- [WHAT IS NEEDED]: Which lines in the records below contain the word "this"? Report each of them.

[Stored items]
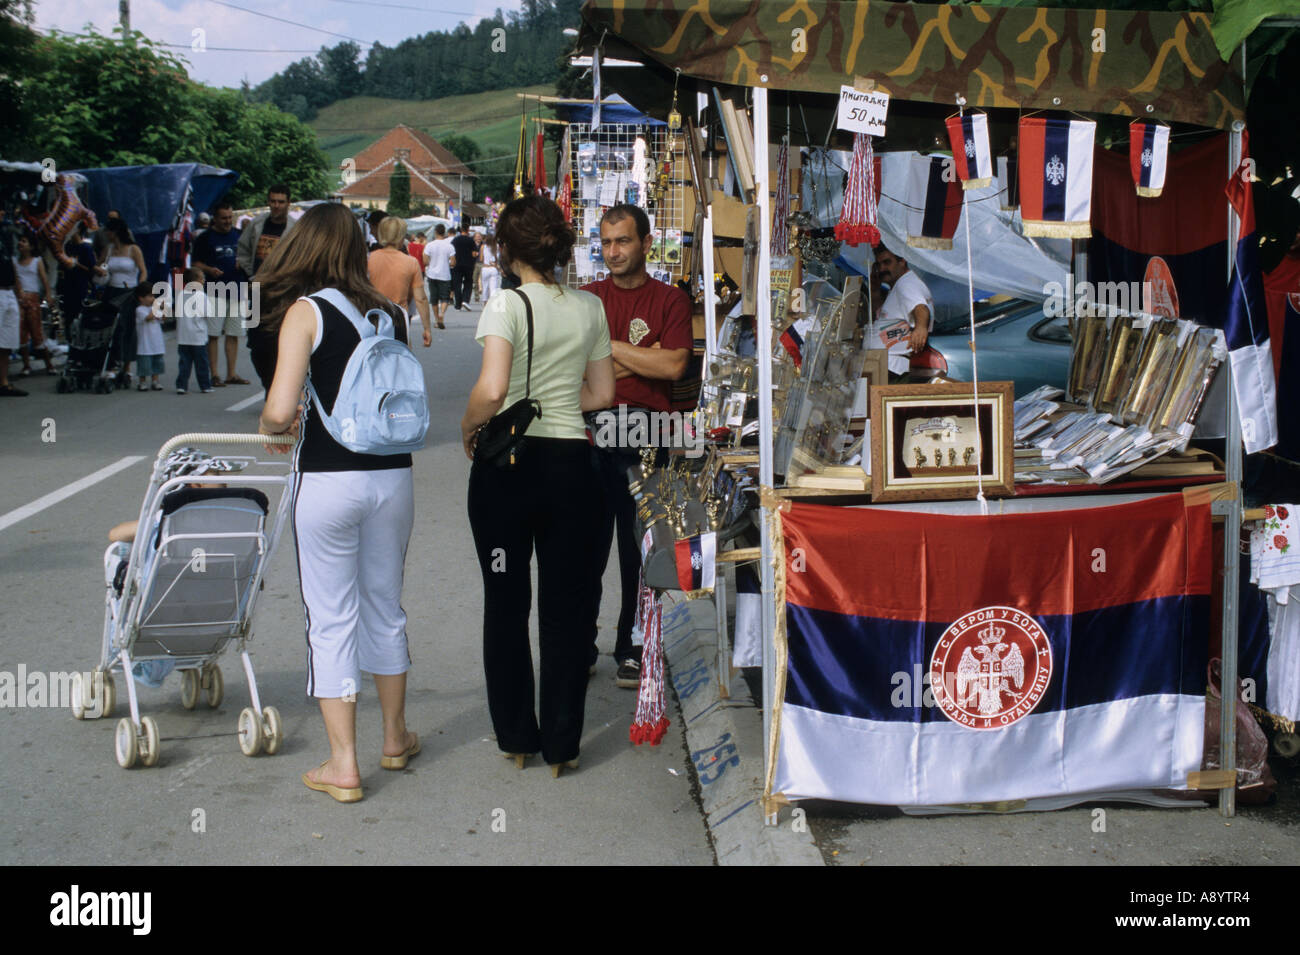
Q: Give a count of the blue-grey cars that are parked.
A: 1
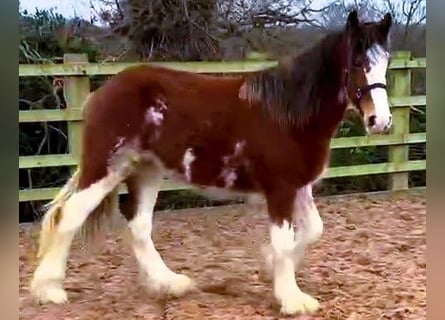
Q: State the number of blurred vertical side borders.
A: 2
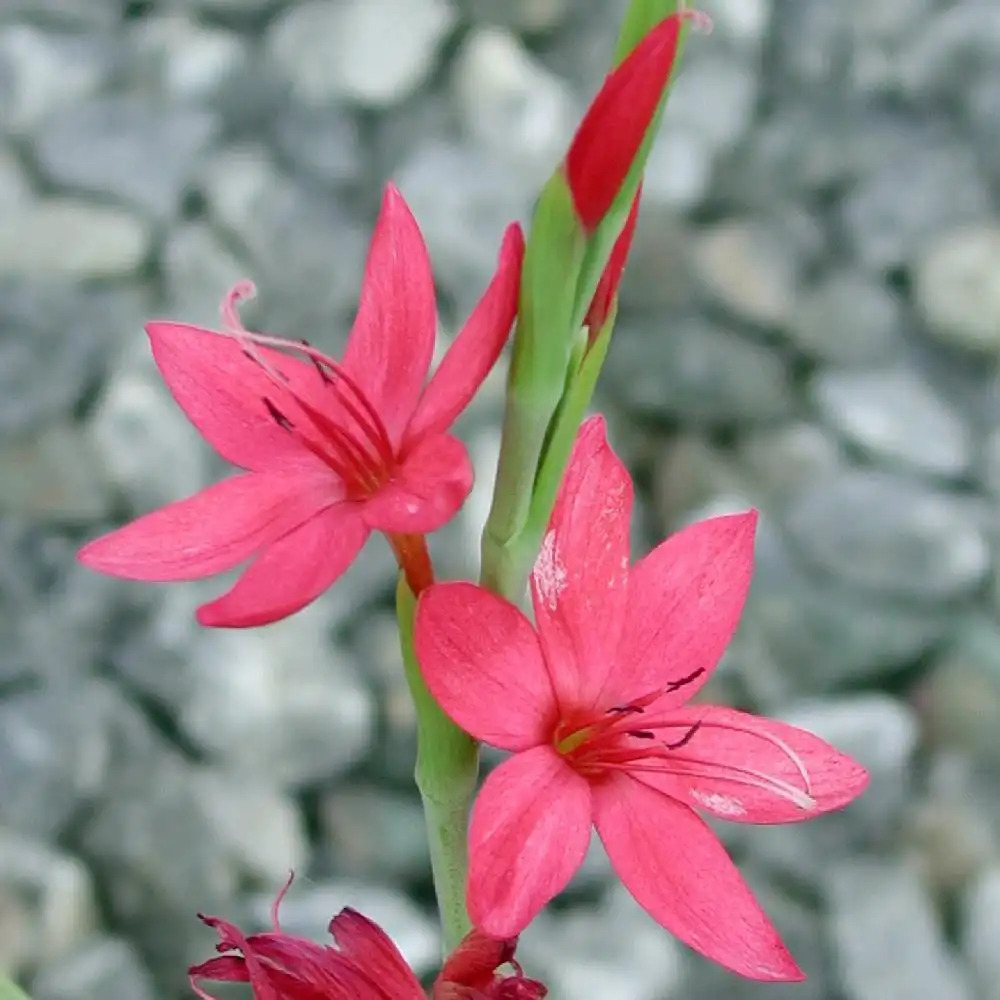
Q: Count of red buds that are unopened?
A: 2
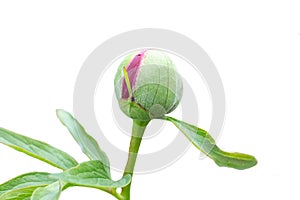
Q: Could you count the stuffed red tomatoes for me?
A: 0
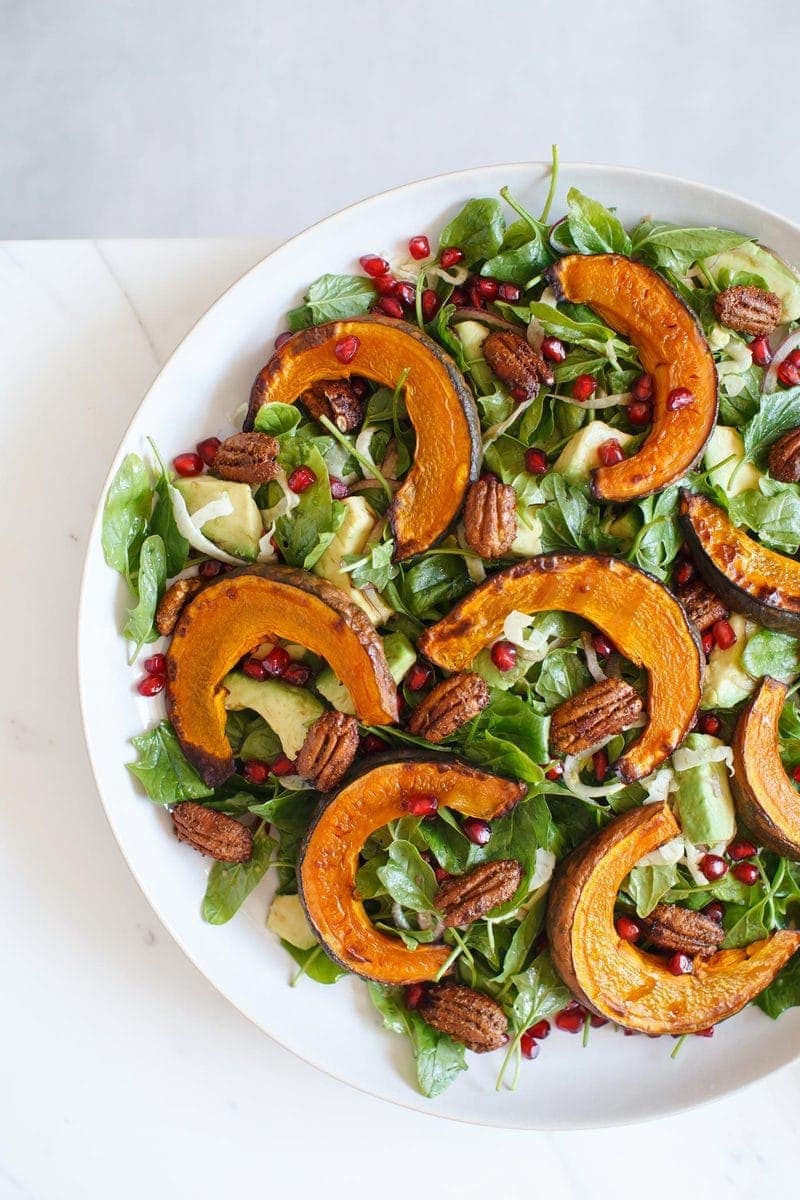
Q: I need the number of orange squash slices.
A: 8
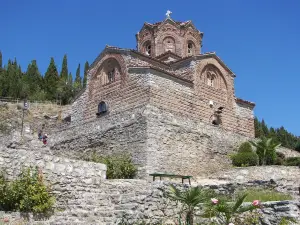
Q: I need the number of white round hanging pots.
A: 0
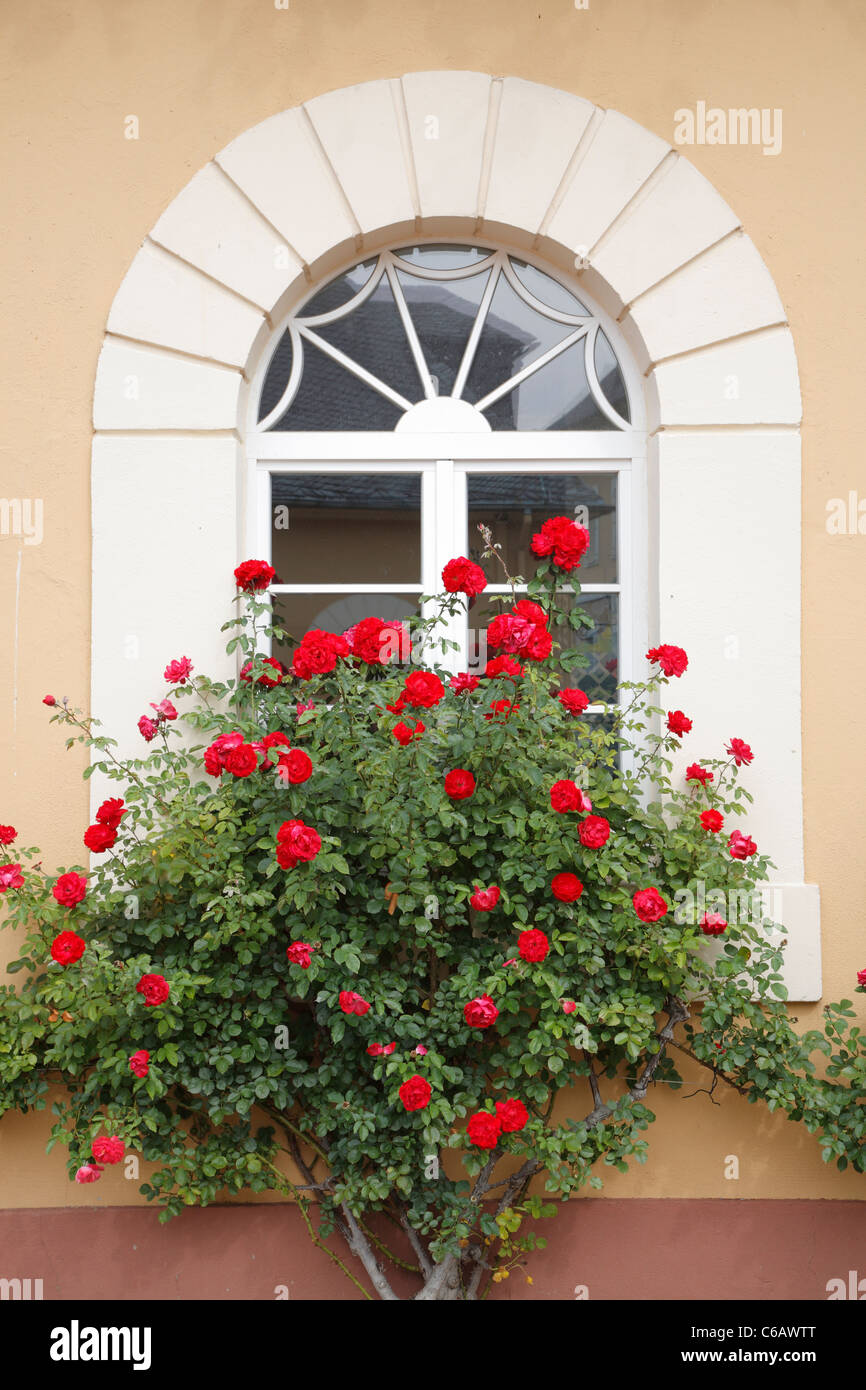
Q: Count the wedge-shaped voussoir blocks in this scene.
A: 11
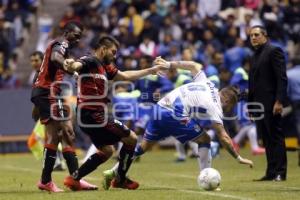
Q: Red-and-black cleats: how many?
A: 2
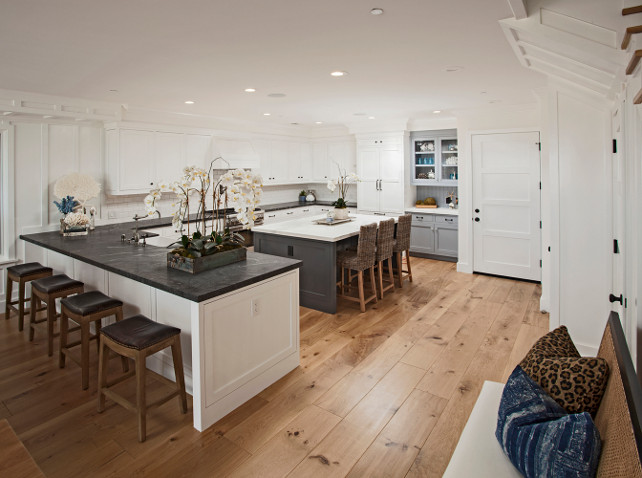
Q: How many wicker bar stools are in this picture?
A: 3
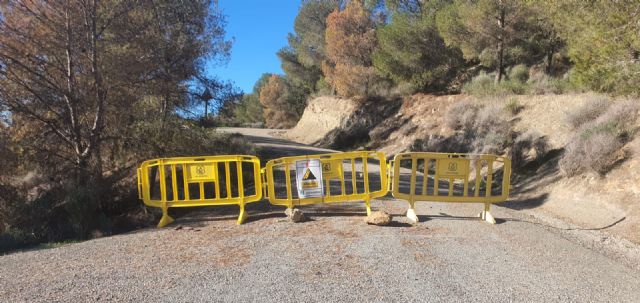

- [ANSWER BOX]:
Q: Count the wedge-shaped voussoir blocks in this scene.
Q: How many wicker bar stools are in this picture?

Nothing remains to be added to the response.